In the example protocol above, heated restorative composite is used to ‘cement’ the bonded indirect restoration. Benefits of using heated composite instead of dual-cure resin cement include:

  • As the composite is light-cured on command, this allows as much time as necessary to ensure that the indirect restoration is correctly seated and all excess is removed.
  • The process of removing excess is much more predictable as the composite is in a consistency which allows easy removal with plastic instruments, PTFE or floss.
  • Improved mechanical and physical properties, including increased wear resistance when compared to resin cements.
  • As per the study by Gregor at al., appropriate levels of polymerization can be achieved even through thick ceramic restorations. A robust light-curing protocol should be followed and each surface of the restoration should be light-cured for an appropriate amount of time (90 seconds per surface is suggested – consider alternating between each surface to avoid overheating).

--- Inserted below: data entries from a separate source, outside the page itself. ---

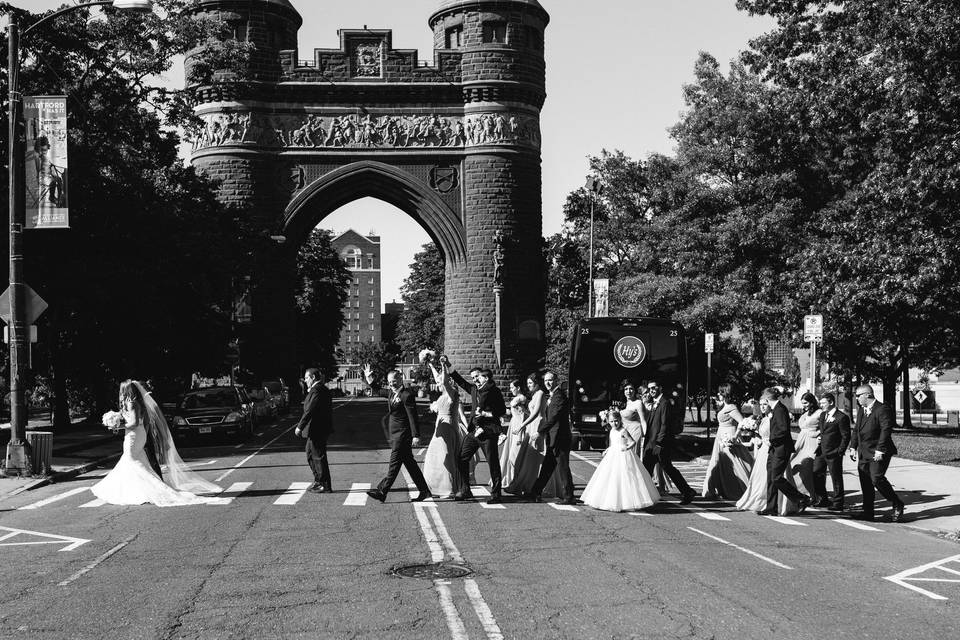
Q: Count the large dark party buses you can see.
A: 1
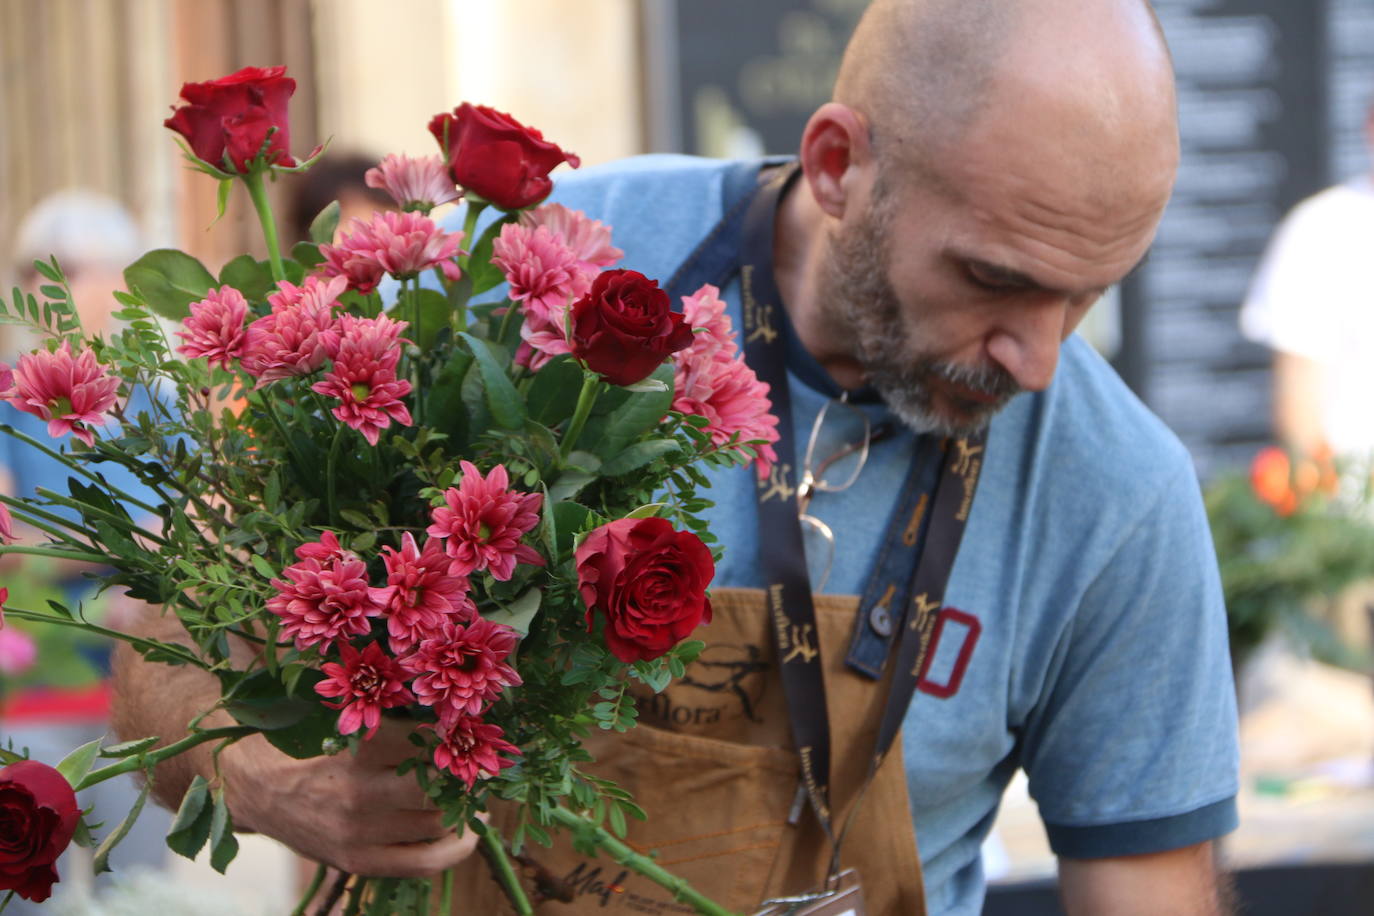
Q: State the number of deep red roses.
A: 5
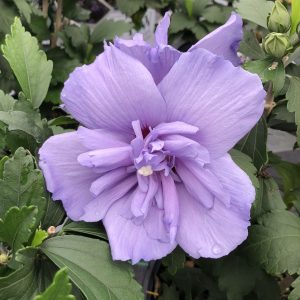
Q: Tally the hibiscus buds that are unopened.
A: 2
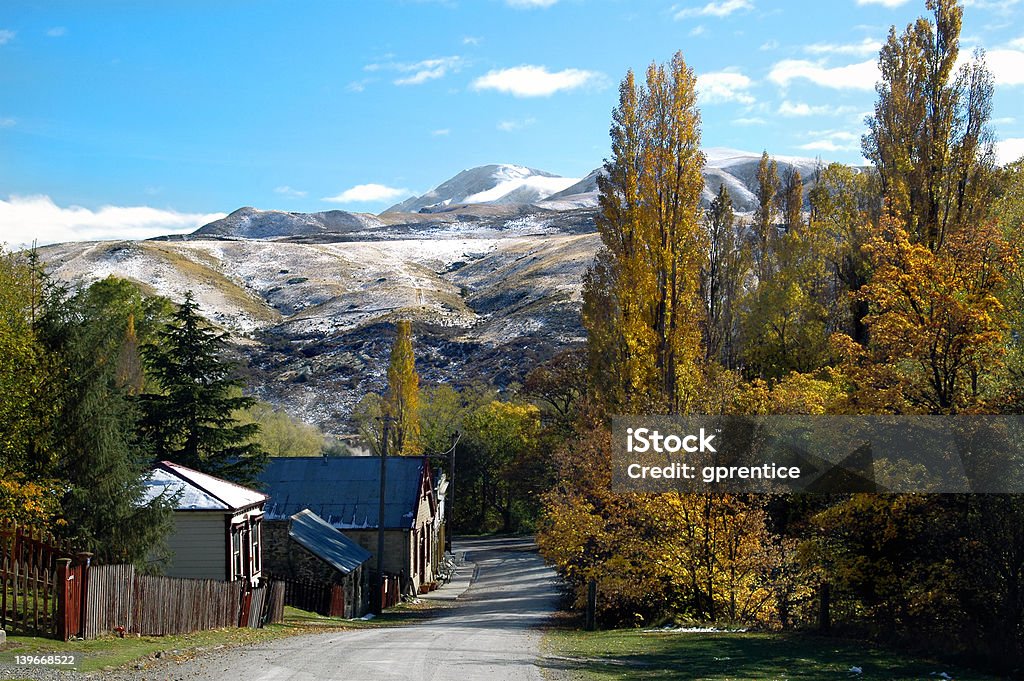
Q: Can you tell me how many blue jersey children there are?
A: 0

As with all techniques, if using heated restorative composite to bond an indirect restoration, it is important to consider the possible limitations:

  • The type of filler particle should be considered – micro-hybrid composites are generally recommended.
  • The degree of viscosity achieved upon heating can vary between different brands of composite, and some composites may not achieve the desired viscosity for cementation.
  • The composite heating device should be able to heat the composite to an accurate, reliable temperature and allow this temperature to be maintained – 68 degrees Celsius for 10 minutes is generally recommended.
  • Some composites may cool rapidly upon removal from the heating device, and the viscosity may therefore increase to an unfavourable level.
  • Some composites may begin to polymerize if stored in the heating device for too long.

An example of a restorative composite with favourable properties that is commonly used for heated cementation is Clearfil AP-X by Kuraray.

Fig 5. Clinical example of overlay cementation using heated restorative composite. From left to right: (1) Biobase ready for cementation. (2) Overlay fully seated and cemented using heated restorative composite, with excess visible. (3) Excess restorative composite removed.